Thirty minutes later Pastor Jim removed his glasses and laid aside the, now heavily annotated, school enrolment list that Dean still had no idea who he’d bribed to get his hands on a copy. The Pastor really was almost as devious as Dad.

‘Correct me if I’m wrong, Dean. But from what I can see here the only two people you didn’t “earn” money off one way or another in the past month was Alice Rose?’ One eyebrow lifted in quiet interrogation.

‘Off sick with the flu,’ Dean muttered.

‘And Bruce Lightfoot?’

‘Computer game nerd,’ Dean gritted. He’d tried his very best not to ruin his average, but Bruce really just wasn’t that into it, and Mrs Rose hadn’t even let him inside the house.

‘Dean?
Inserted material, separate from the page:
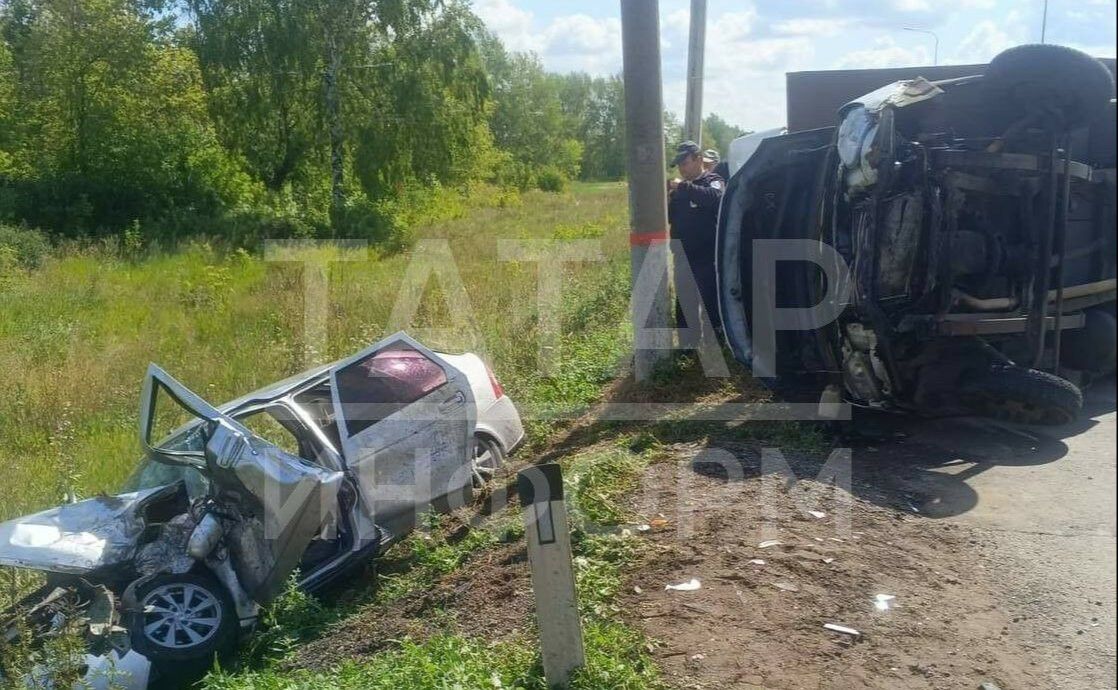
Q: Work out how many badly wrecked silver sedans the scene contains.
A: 1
What am I going to do with you?’

‘Three Hail Mary’s?’ Dean offered hopefully, because he had Pastor Jim’s standard punishment down pat after all these years of “holiday visits” while Dad was hunting.

‘I don’t think so,’ mused Jim Murphy. ‘I think this time, we need something much more meaningful. Something you’ll remember for the rest of your life. Something public.’
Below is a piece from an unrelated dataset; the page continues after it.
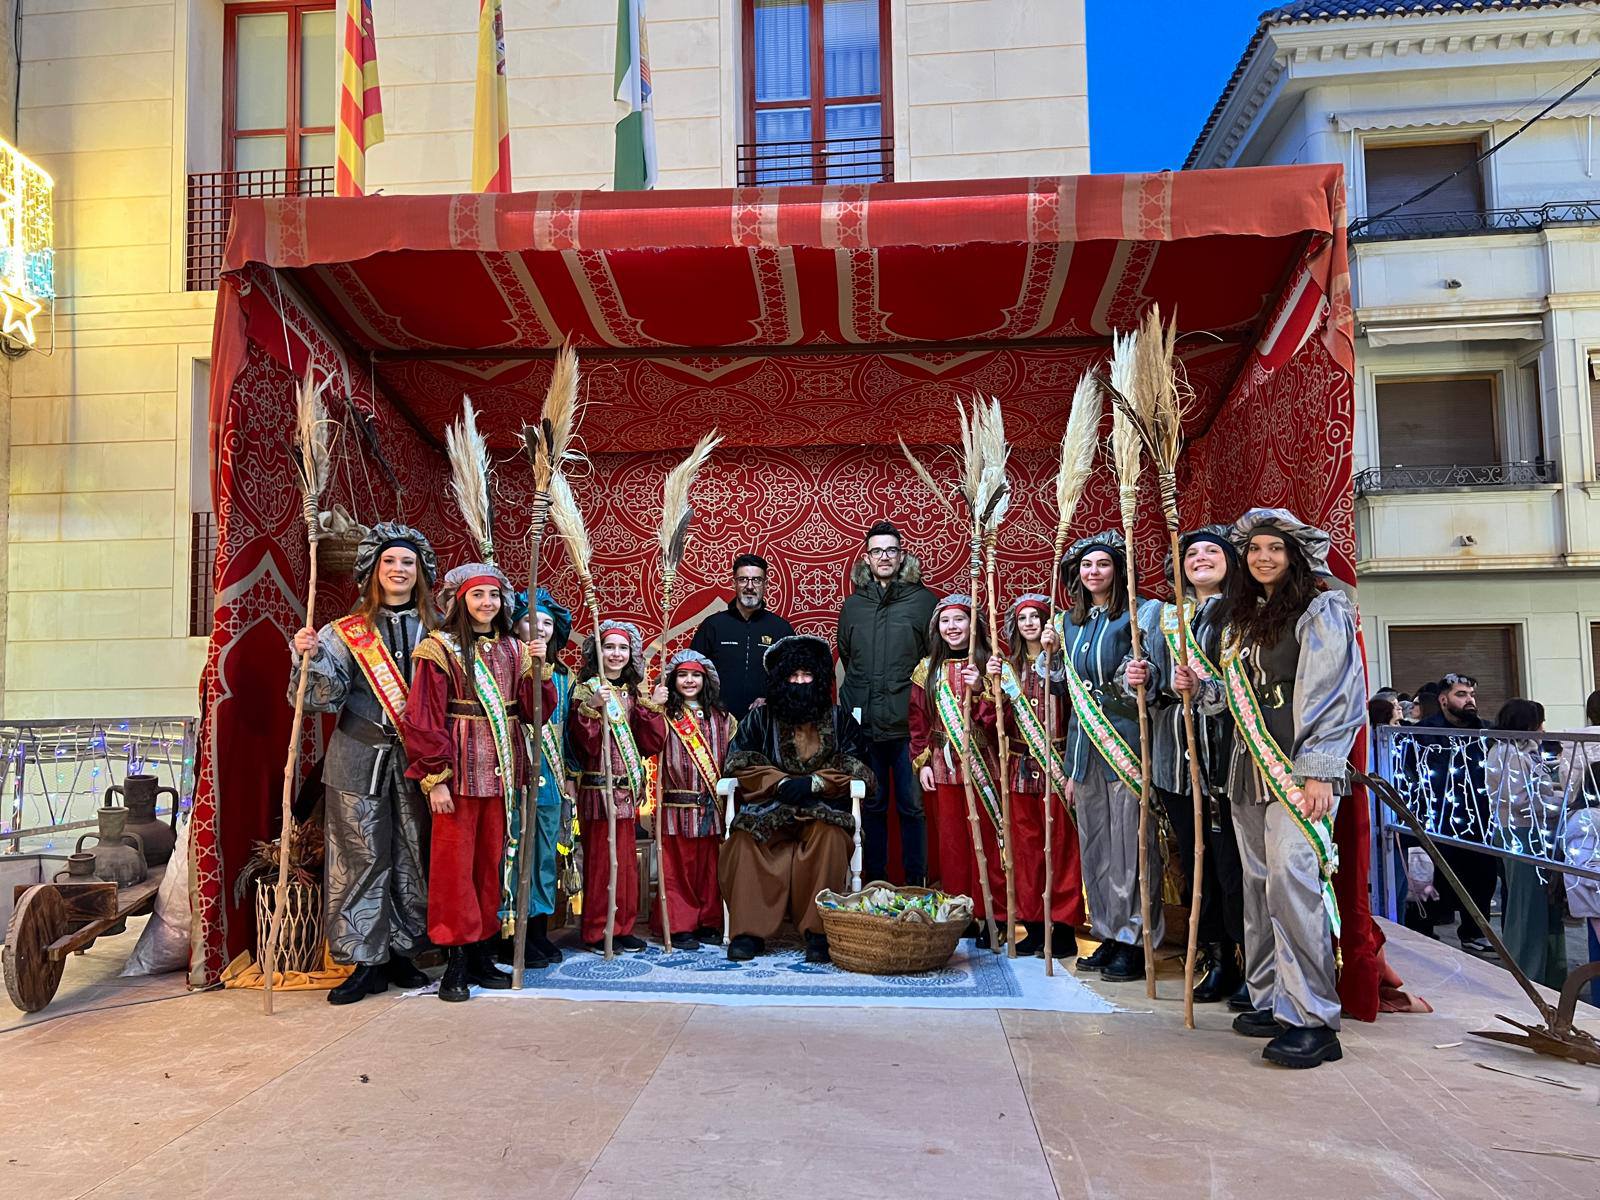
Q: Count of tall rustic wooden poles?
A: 10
Pastor Jim was worse than Dad. Much, much worse.

‘Everyone has free will, Dean.’

Yeah. The freedom to choose between two evils.

Dean thought free will sucked.

A day later, Dean was still debating his “choice” of punishments.

He did his best to ignore Sammy saying something about needing film for Pastor Jim’s camera, because who the heck cared about cameras when Dean’s whole life was about to be ruined? Forever!

Dean might possibly also have been snarling a little. He’d have put money on having to settle for the role of Joseph as a last resort.

But Mary? In a wig? And a dress?

Mary?

Fucking Christmas pageants.

Maybe Door number two was the better option after all?

Dean narrowed his eyes at Pastor Jim, standing there blandly with his fucking baton poised and waiting, measured the distance to the exit, took another look at his family (Dad back just in time for his eldest son’s utter humiliation), and found himself smiling automatically back at a joyously bouncing Sammy. Damn it to Hell.

As he ripped off the damn dress/robe/whatever, and stomped angrily forward to take his mark and raise his voice in praise, Dean decided that God, Pastor Jim, and Sammy had a lot to answer for.

This little light o' mine, I'm going to let it shine,
This little light o' mine, I'm going to let it shine,
This little light o' mine, I'm going to let it shine,
Let it shine, let it shine, let it shine.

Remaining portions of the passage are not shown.